Bisnis.com, JAKARTA - PT Dayamitra Telekomunikasi Tbk. (MTEL) atau Mitratel mengantongi kontrak backlog sewa menara telekomunikasi sekitar Rp30,7 triliun hingga tahun 2030. Perseroan pun masih berencana melakukan akuisisi guna menjadi raja menara.
Chief Investment Officer Mitrate Hendra Purnama menjelaskan sebagai perusahaan penyedia infrastruktur menara telekomunikasi terdepan, Mitratel mencatat pertumbuhan pendapatan 17 persen dan EBITDA meningkat 36 persen setiap tahun.
Anak usaha PT Telkom Indonesia Tbk. (TLKM) ini memilki 28.030 menara dan 42.016 penyewa. Perseroan disebut punya sejumlah keunggulan dibandingkan dengan provider menara lainnya. Selain terdapat backlog kontrak, cakupan menara Mitratel berada di seluruh nusantara dengan 57 persen di luar Jawa.

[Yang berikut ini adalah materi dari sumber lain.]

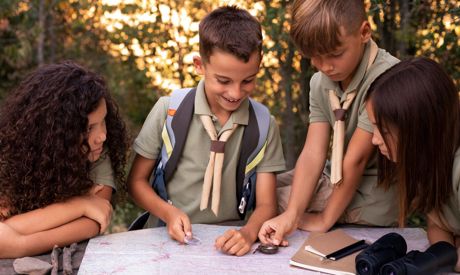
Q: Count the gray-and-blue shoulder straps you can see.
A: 2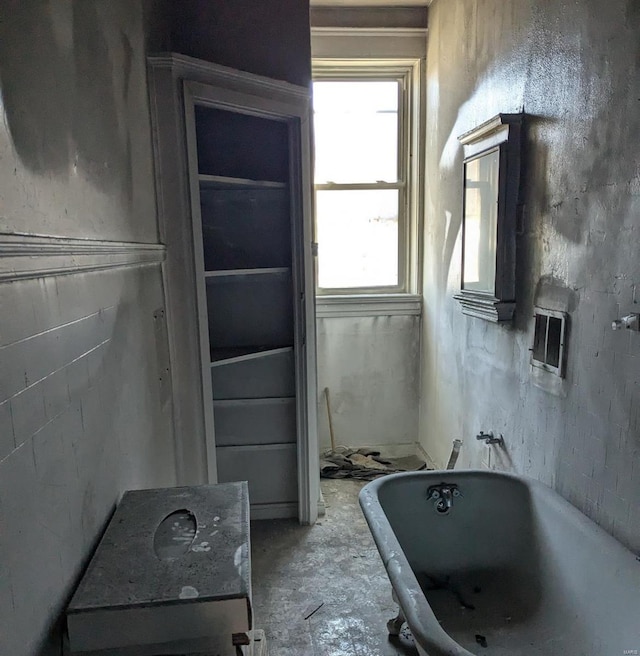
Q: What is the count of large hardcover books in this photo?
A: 0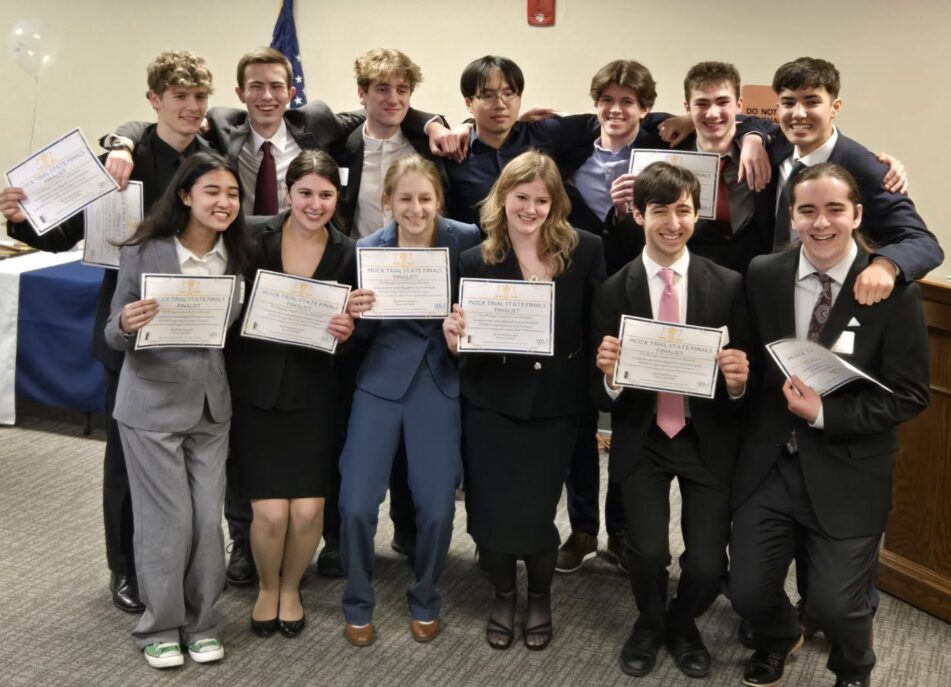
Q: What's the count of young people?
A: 13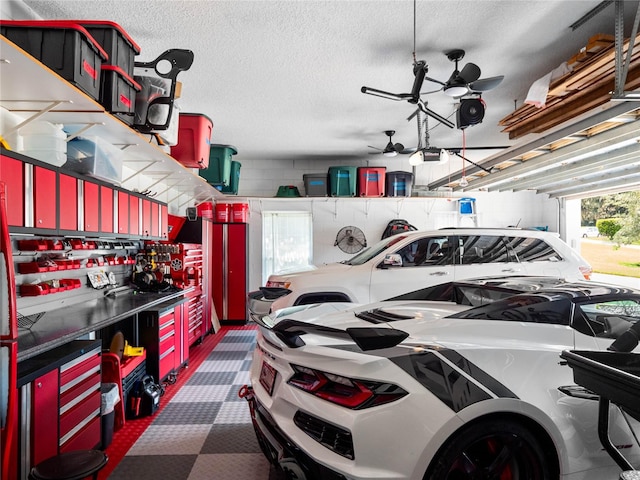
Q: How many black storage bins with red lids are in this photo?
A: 3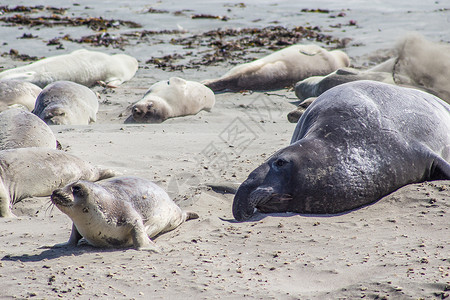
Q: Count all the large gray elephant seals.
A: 1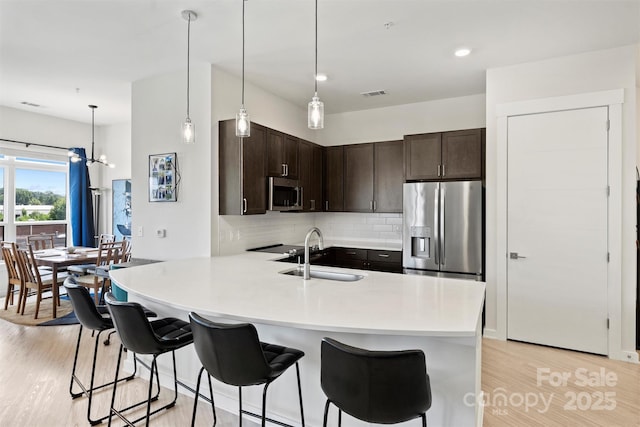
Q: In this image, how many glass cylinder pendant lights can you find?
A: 3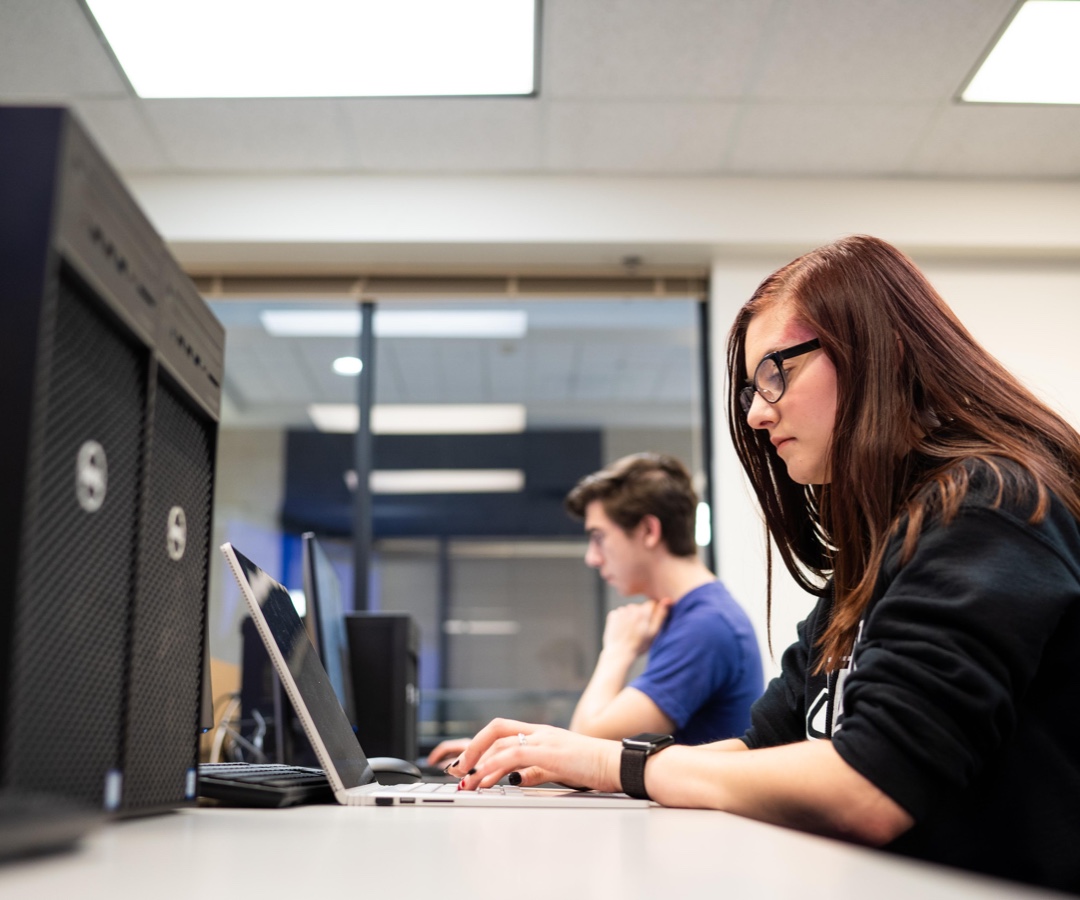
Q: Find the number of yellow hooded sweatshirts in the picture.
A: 0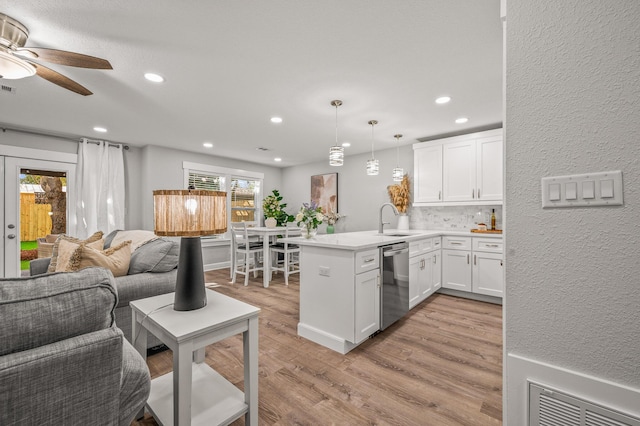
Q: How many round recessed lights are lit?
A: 8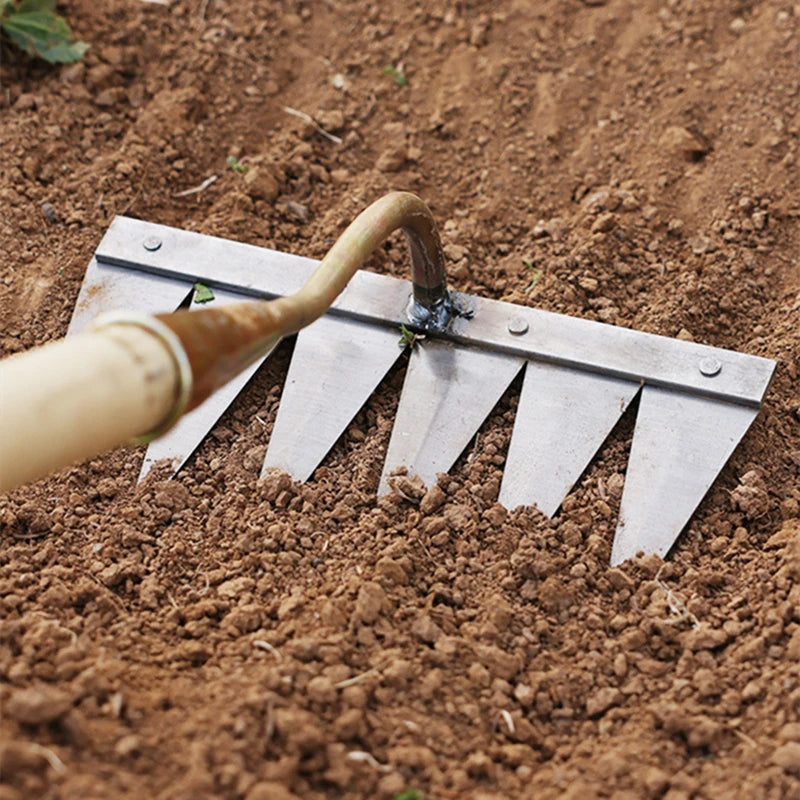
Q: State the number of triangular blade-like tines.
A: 6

"Luasnya cakupan wilayah tersebut membuat Mitratel dapat mengelola kerja sama tambahan dari para penyewa menara telekomunikasi. Lebih dari itu, Mitratel dianggap paling siap melayani ekspansi operator di luar Jawa yang meningkatkan portofolio kolokasi," kata dia dalam Webinar "Bedah Saham MTEL" yang dilaksanakan oleh Emtrade pada Jumat (26/11).
Menurut Hendra, Mitratel memegang kualitas penyewa terbaik dengan Telkomsel sebagai anchor tenant dengan 50 persen revenue share. Adapun revenue share dengan operator terbesar yakni Telkomsel, XL, dan Indosat mencapai 85 persen. Sinergi dengan Telkom Group juga menjadi salah satu keunggulan Mitratel.
Ke depan, Mitratel siap melakukan ekspansi dengan menyediakan solusi infrastruktur digital secara lengkap, yaitu Penyewaan Towerco, Solusi TowerCo yang siap dimulai pada tahun 2022, dan Solusi InfraCo yang akan digarap pada tahun 2023, seiring perkembangan jaringan 5G yang akan mendorong bisnis menara terus tumbuh. Pasalnya, kebutuhan jaringan akan membesar dan membuat pemain menara terus berekspansi.
Baca Juga
Hendra mengemukakan, Mitratel menyiapkan empat pilar utama untuk memperkuat posisi sebagai pemimpin dalam bisnis menara.
“Mitratel memiliki potensi pertumbuhan organik yang pesat dalam jangka panjang. Ini seiring masih besarnya potensi penyewaan menara telekomunikasi di Indonesia,” katanya.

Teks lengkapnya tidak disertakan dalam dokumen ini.